I'm trying to string together a couple of things to make a complete txt file containing various information, in one single command line, right.

The goal is to make a single txt with a header, some generated information and a footer. The txt will be named the same thing as the folder name with .txt at the end, for simplicity's sake.

I'm aiming to run the string of commands once per folder, and since there are quite a few calls to the folder's name that's being targeted, I figured to use a variable to shorten it.

type header.txt > VeryLongFolderNameFooBar\VeryLongFolderNameFooBar.txt & c:\mediainfo\mediainfo.exe --output=file://template.txt ./VeryLongFolderNameFooBar/*.mkv >> VeryLongFolderNameFooBar\VeryLongFolderNameFooBar.txt & type footer.txt >> VeryLongFolderNameFooBar\VeryLongFolderNameFooBar.txt

This worked absolutely perfectly, but got quite tedious to change the folder name for all occurrences, so why not use a variable right?

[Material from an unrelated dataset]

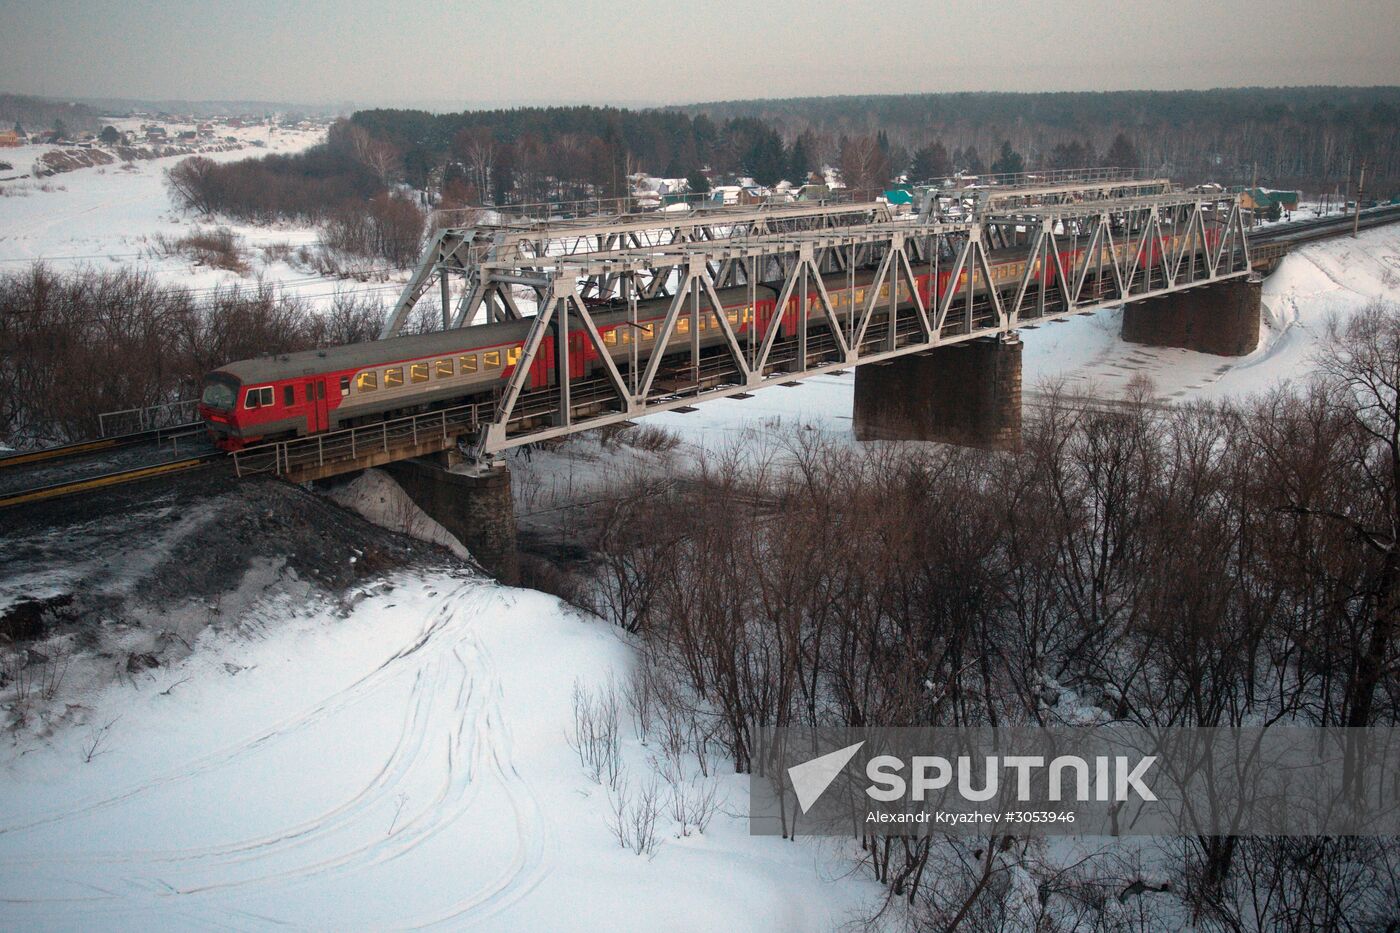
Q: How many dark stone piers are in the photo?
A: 3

set a=VeryLongFolderNameFooBar && type header.txt>%a%\%a%.txt & c:\mediainfo\mediainfo.exe --output=file://template.txt ./%a%/*.mkv>>%a%\%a%.nfo & type footer.txt>>%a%\%a%.txt

This gives three access denied messages. Initially I was using spaces before and after the variable calls and removed them after reading a post that spaces can mess things up, but still no avail and I am really stuck on this. When I do echo %a% it returns the folder name with no issues at all.

What am I missing?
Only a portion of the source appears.